* Problem statement *
Your reply must hold the lines from the one containing "Q: In this scene, how" to the end of the entries, copied exactly, with pictures excluded.

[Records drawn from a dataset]
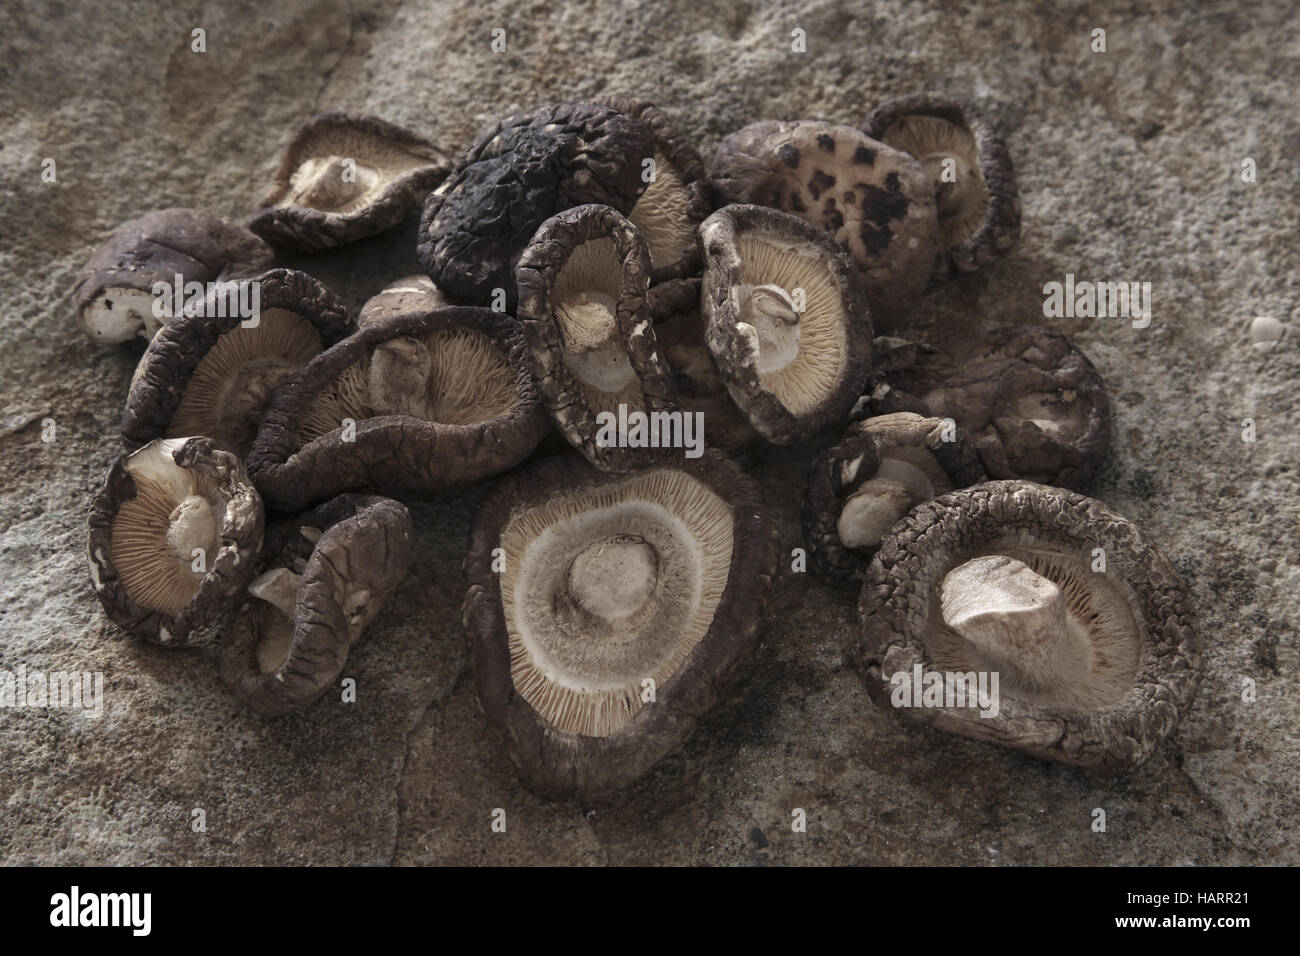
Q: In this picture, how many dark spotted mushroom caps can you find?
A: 1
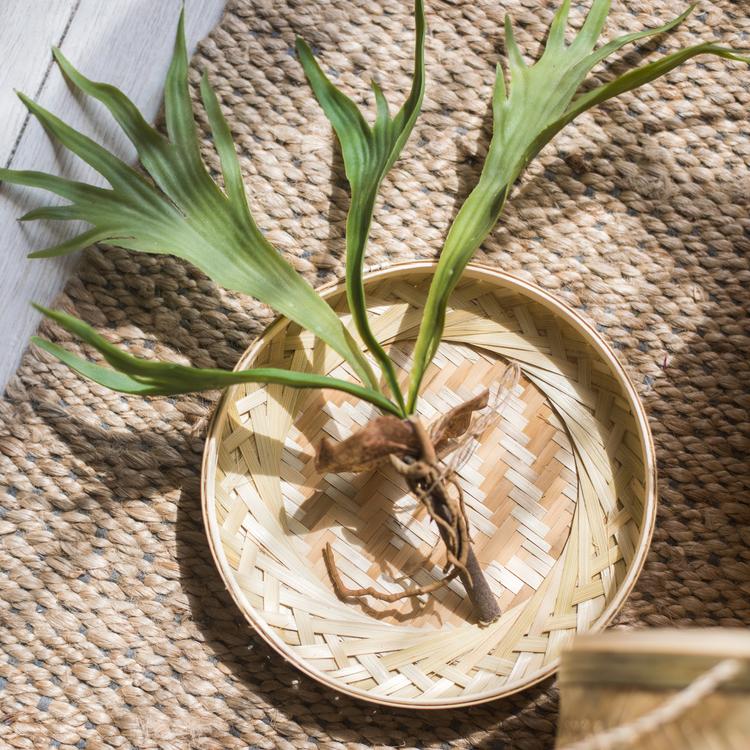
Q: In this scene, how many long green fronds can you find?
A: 4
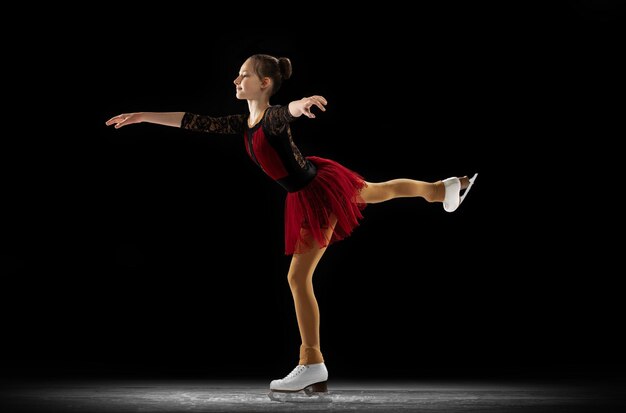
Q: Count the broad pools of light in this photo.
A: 1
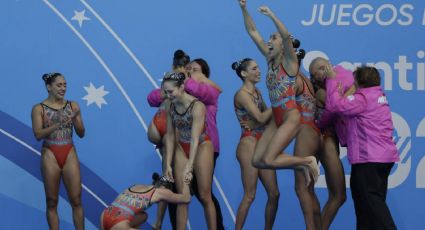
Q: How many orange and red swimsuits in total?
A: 8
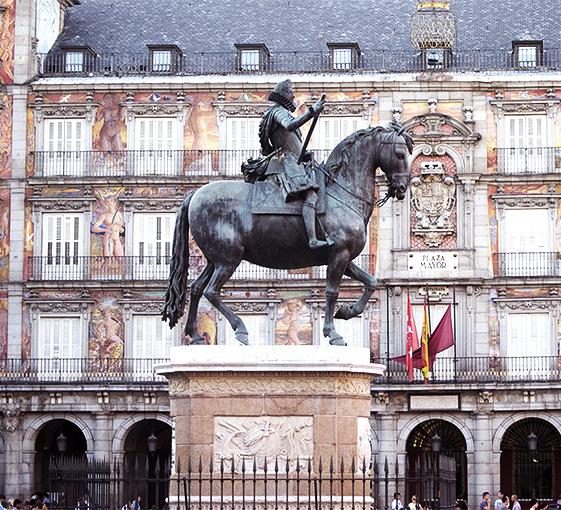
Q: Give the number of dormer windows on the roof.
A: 6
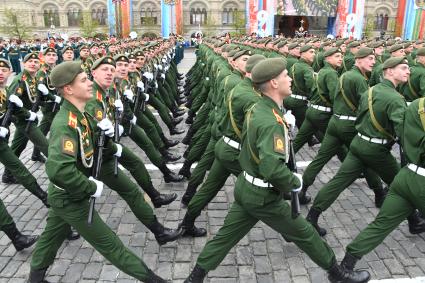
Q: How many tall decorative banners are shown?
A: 5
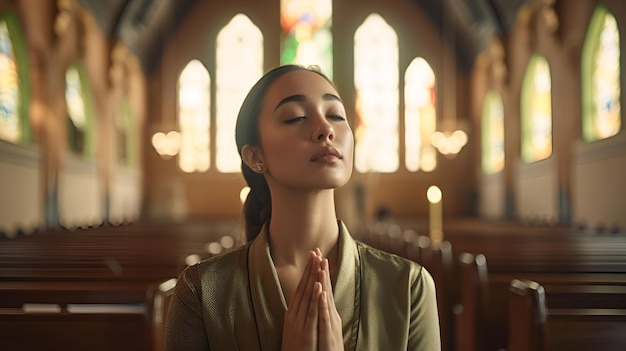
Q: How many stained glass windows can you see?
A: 11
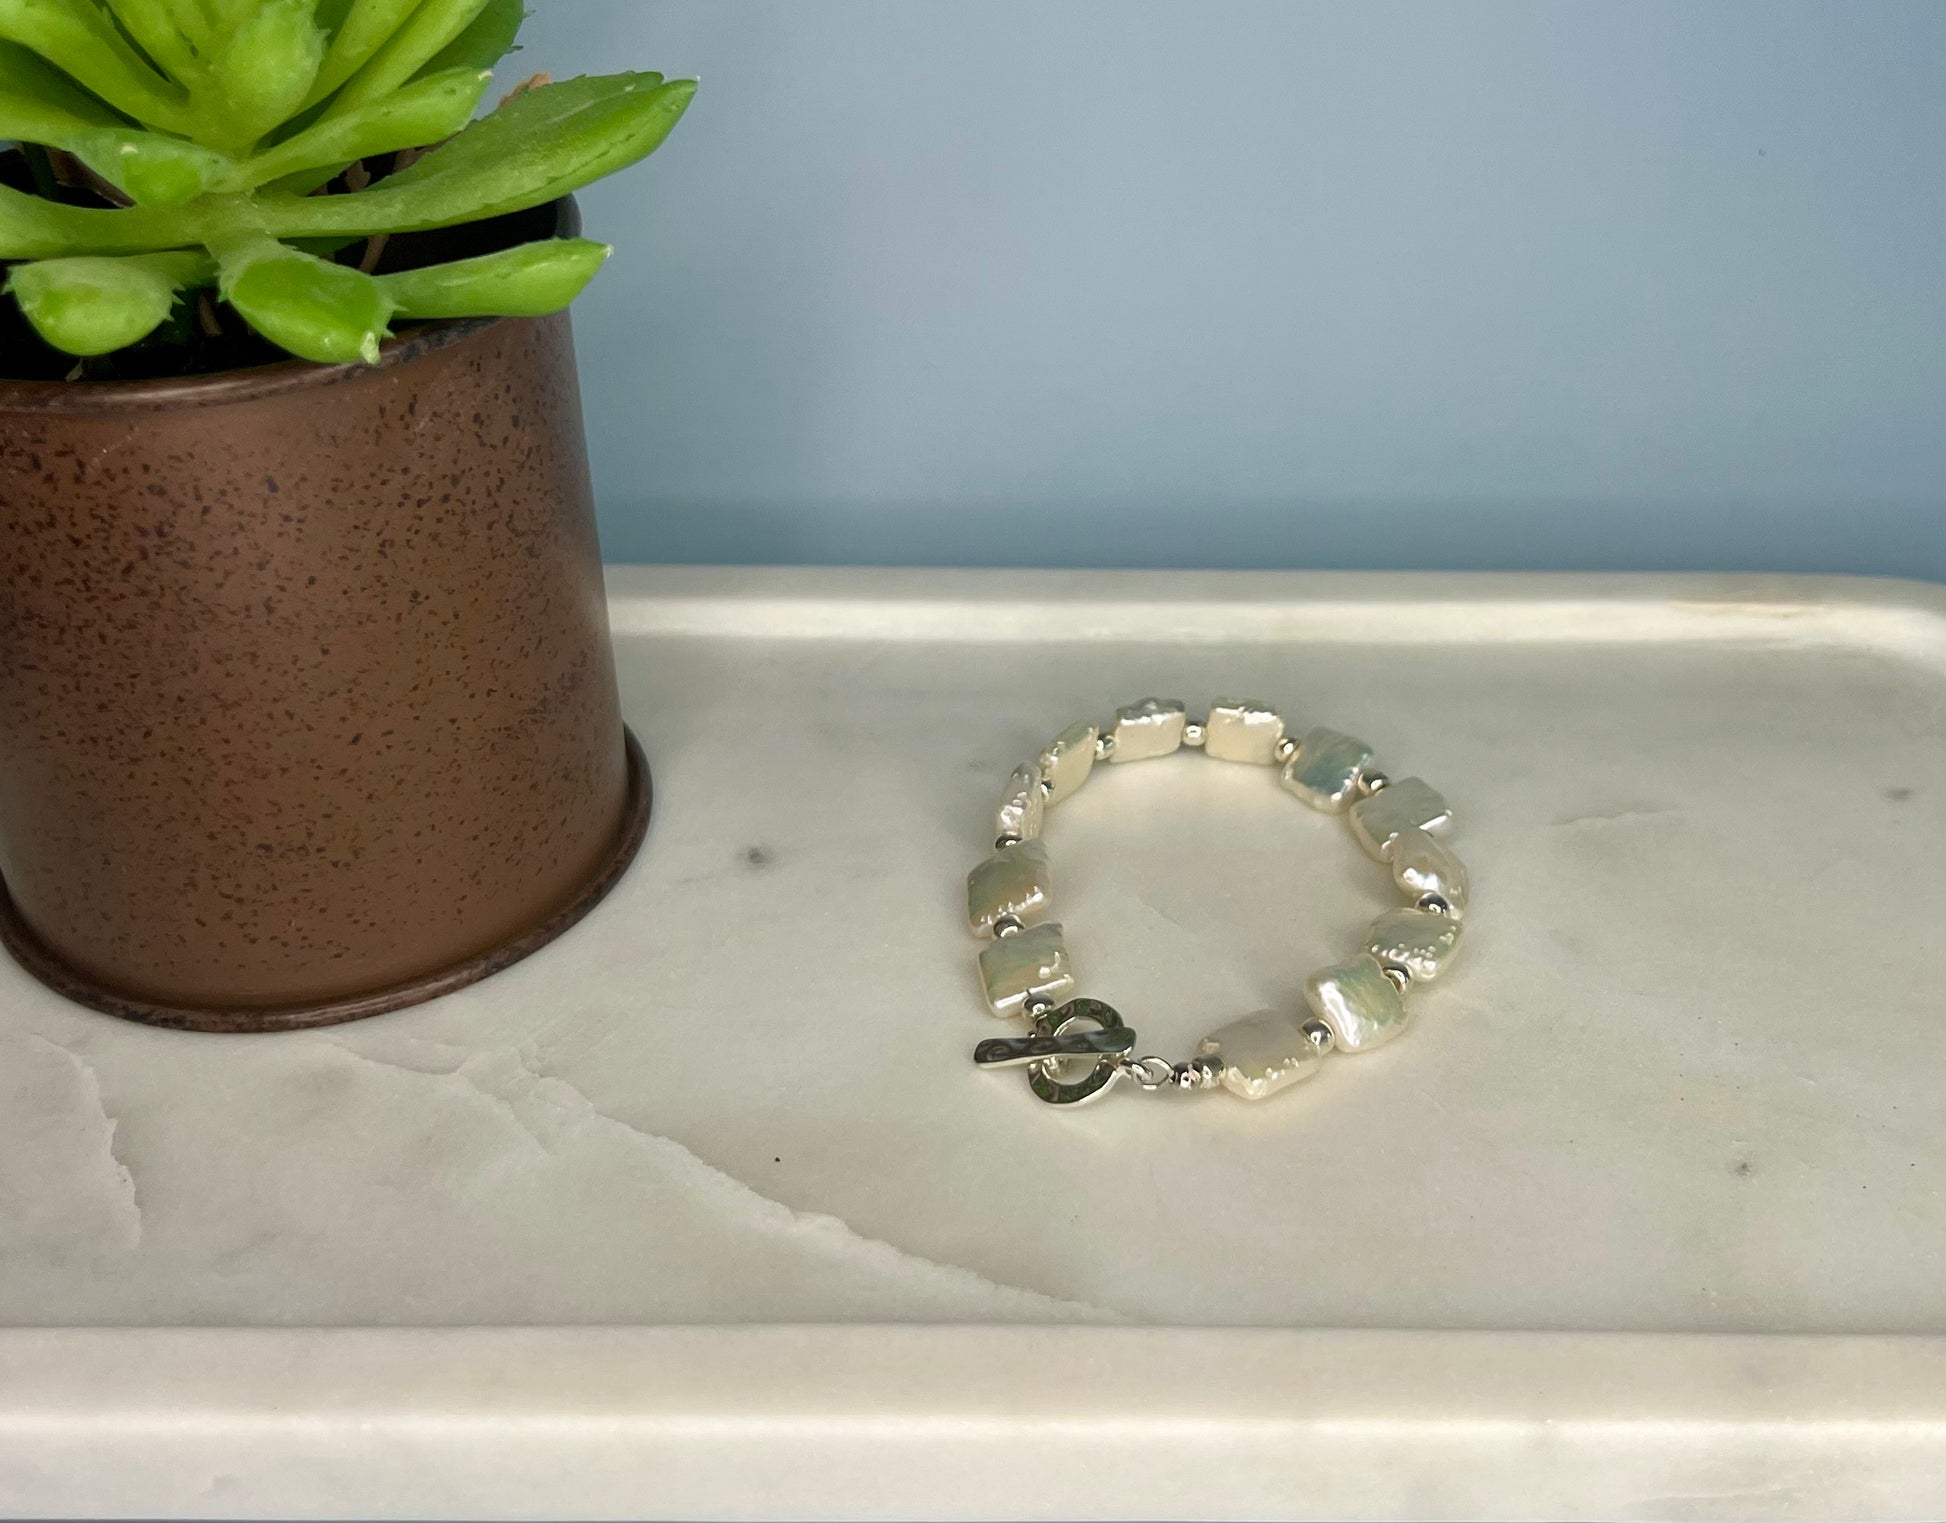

* Written solution *
Q: In this scene, how many long green fronds can you find?
A: 4
Q: Count the broad pools of light in this photo.
A: 1
Q: How many orange and red swimsuits in total?
A: 8
Q: Give the number of dormer windows on the roof.
A: 6
Q: How many tall decorative banners are shown?
A: 5
Q: How many stained glass windows can you see?
A: 11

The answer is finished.